▶ Exercise goal
In the entries below, filter for the word "metal" and copy every matching line.

▶ Data provided
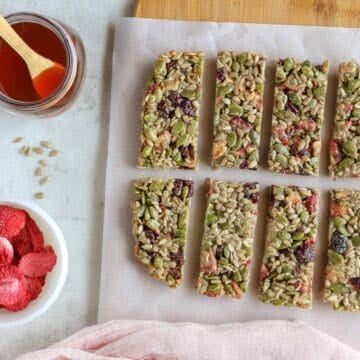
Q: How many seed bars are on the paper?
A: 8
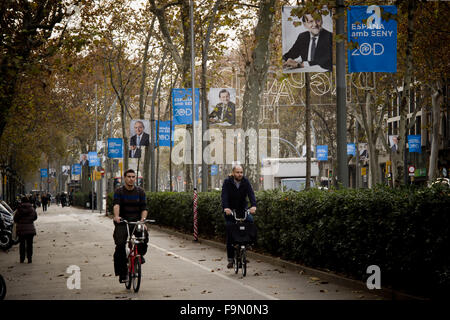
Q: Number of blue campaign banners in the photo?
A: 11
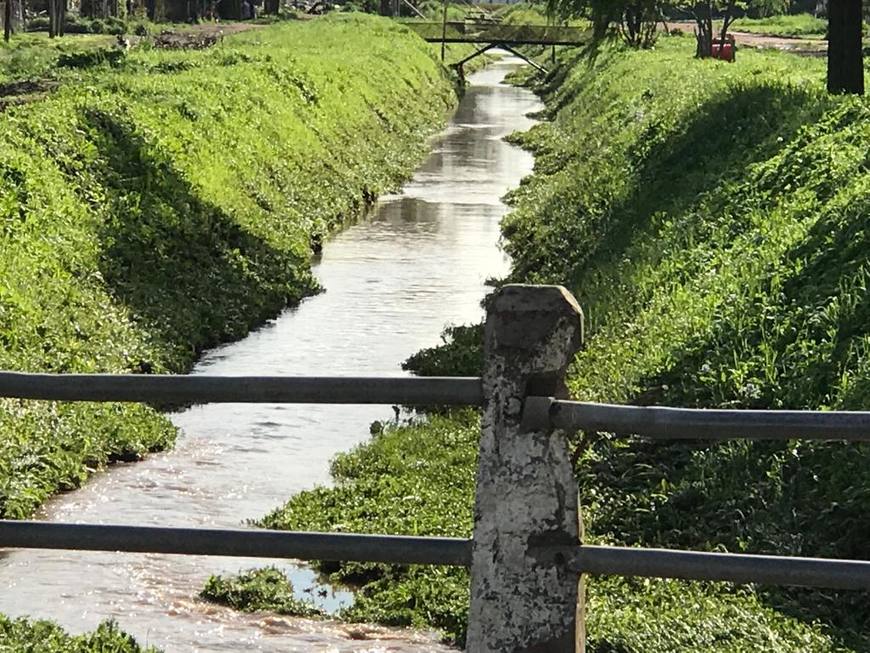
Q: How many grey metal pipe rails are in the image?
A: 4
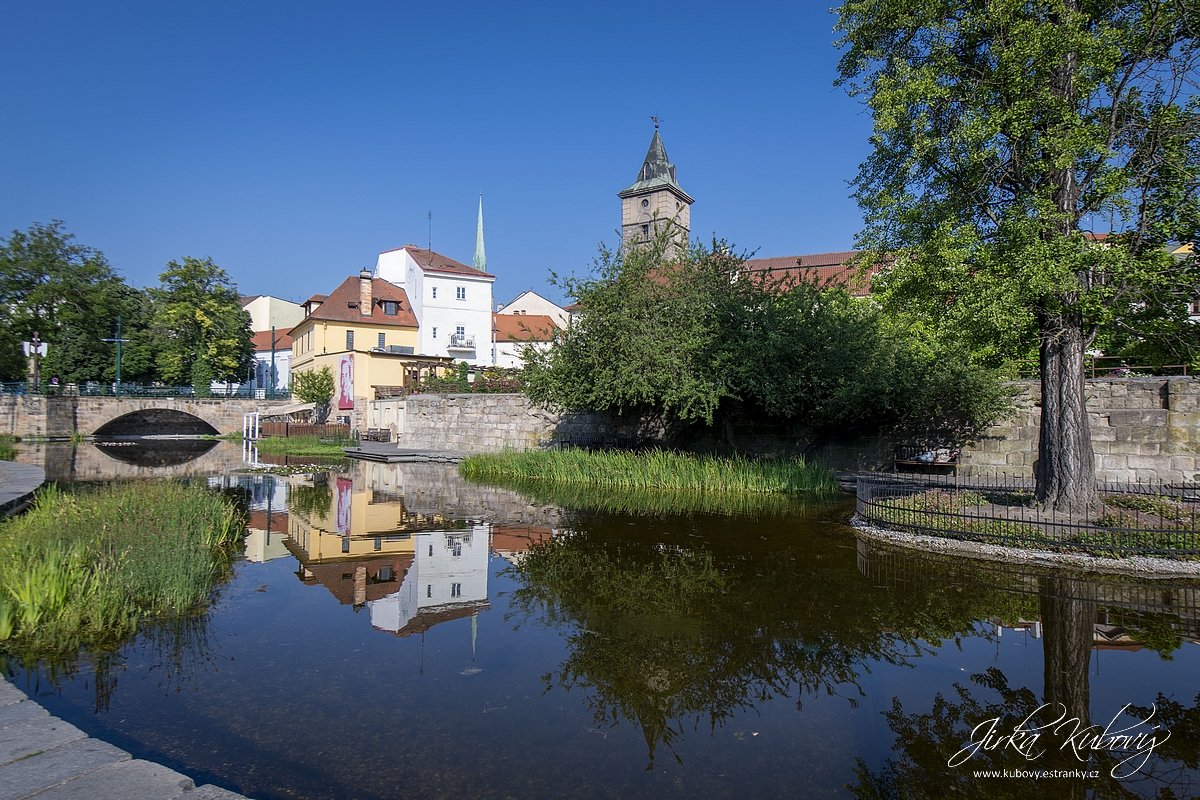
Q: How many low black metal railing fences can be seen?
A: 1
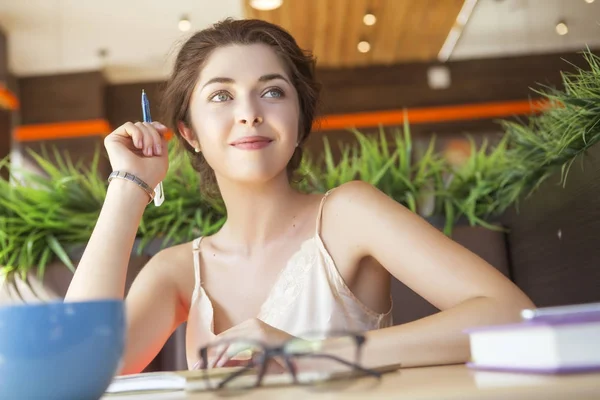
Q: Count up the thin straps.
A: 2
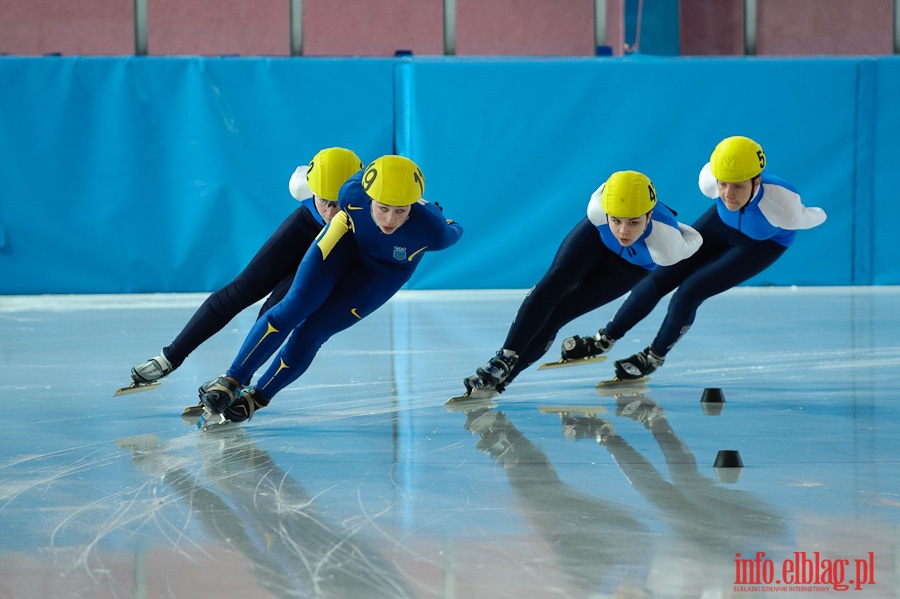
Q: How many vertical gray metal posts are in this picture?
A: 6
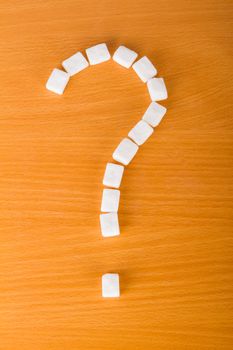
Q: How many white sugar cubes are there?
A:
==
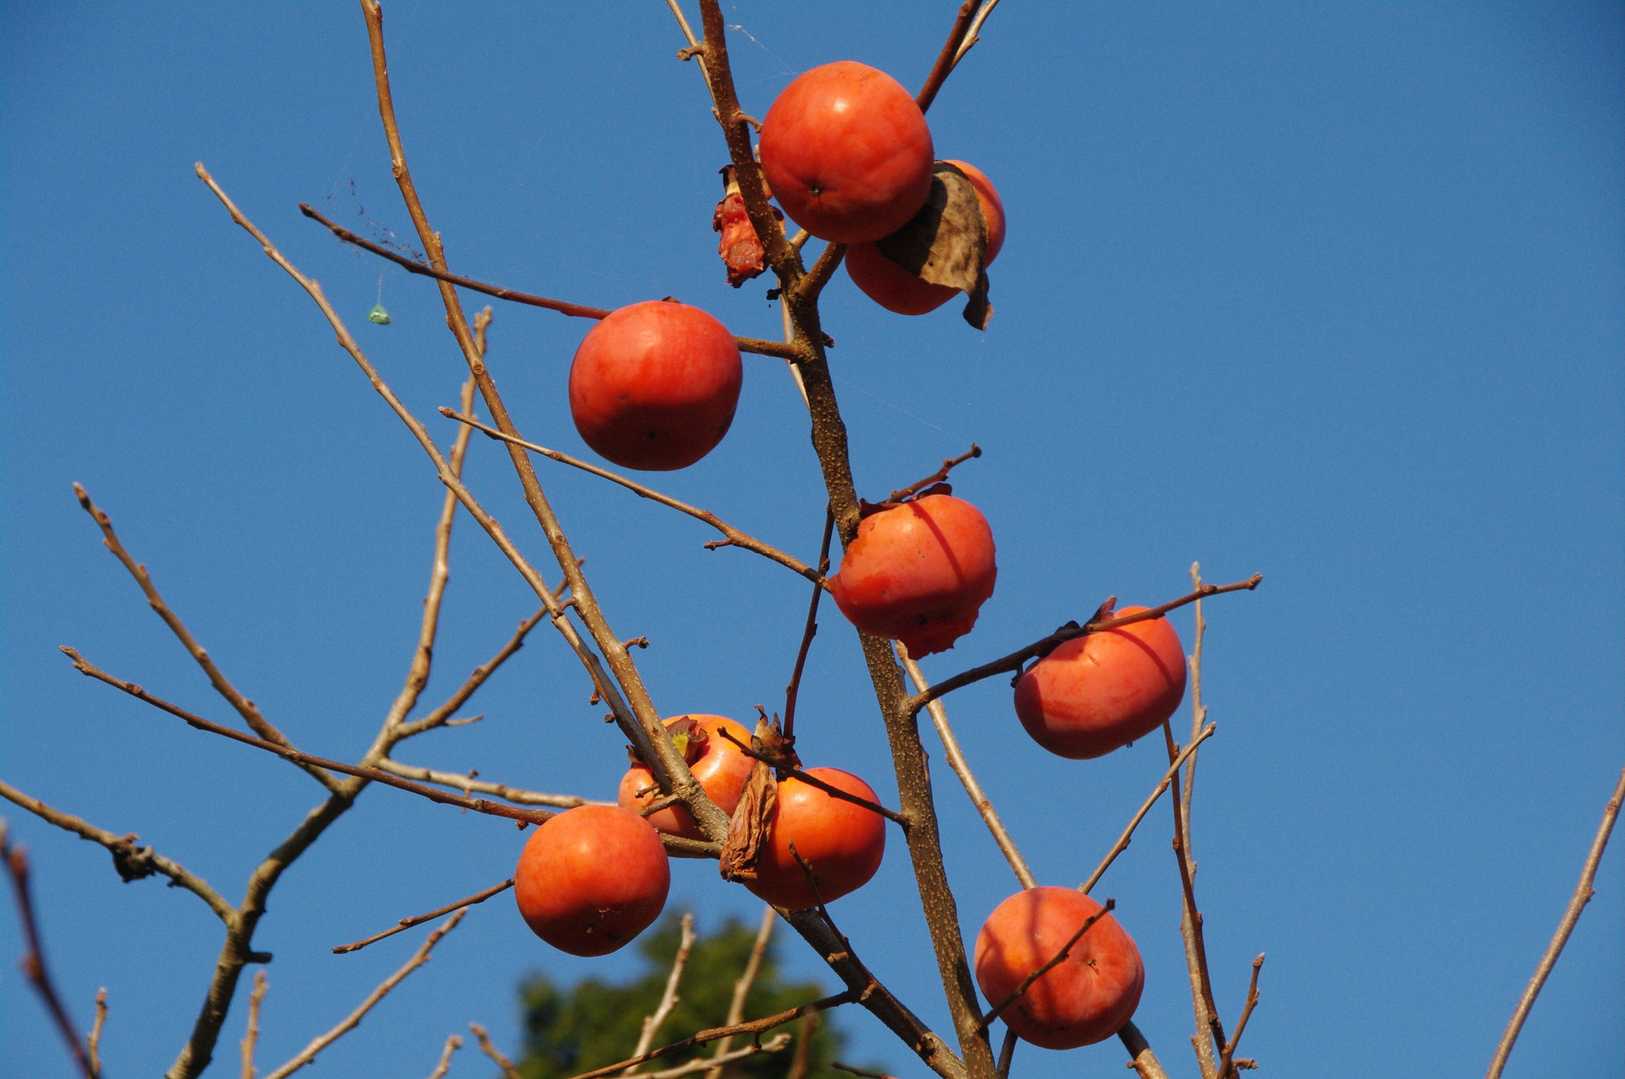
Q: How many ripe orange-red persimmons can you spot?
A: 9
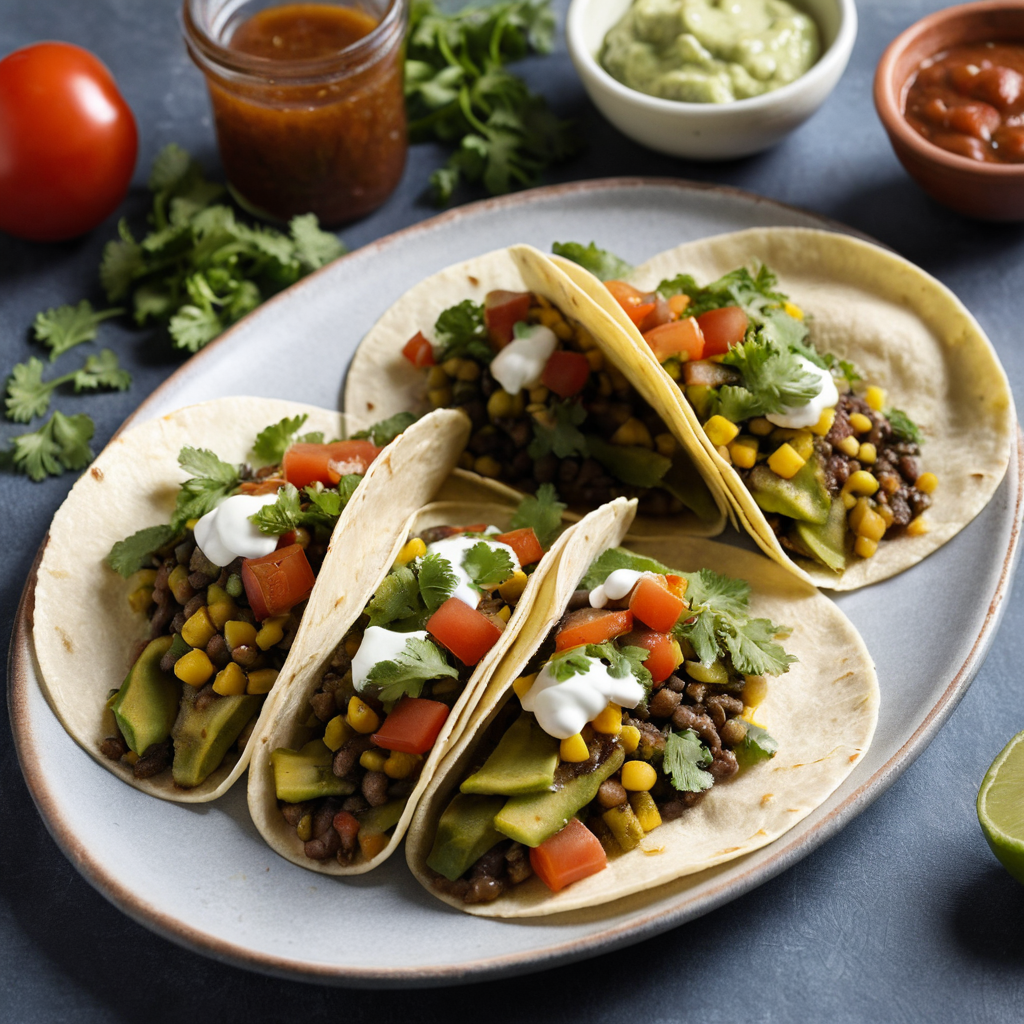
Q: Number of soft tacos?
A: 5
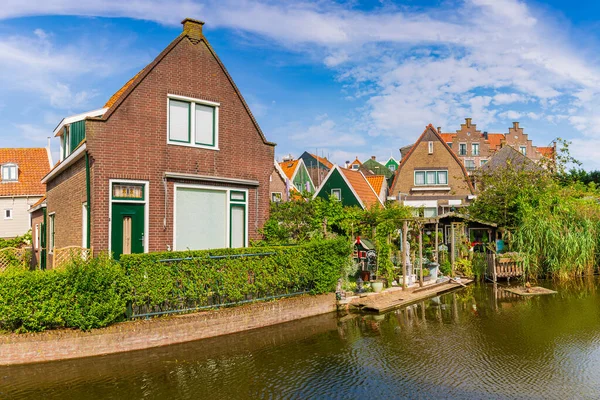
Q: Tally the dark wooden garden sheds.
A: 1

▶ Task response
Q: How many grey metal pipe rails are in the image?
Q: How many low black metal railing fences can be seen?
Q: How many vertical gray metal posts are in this picture?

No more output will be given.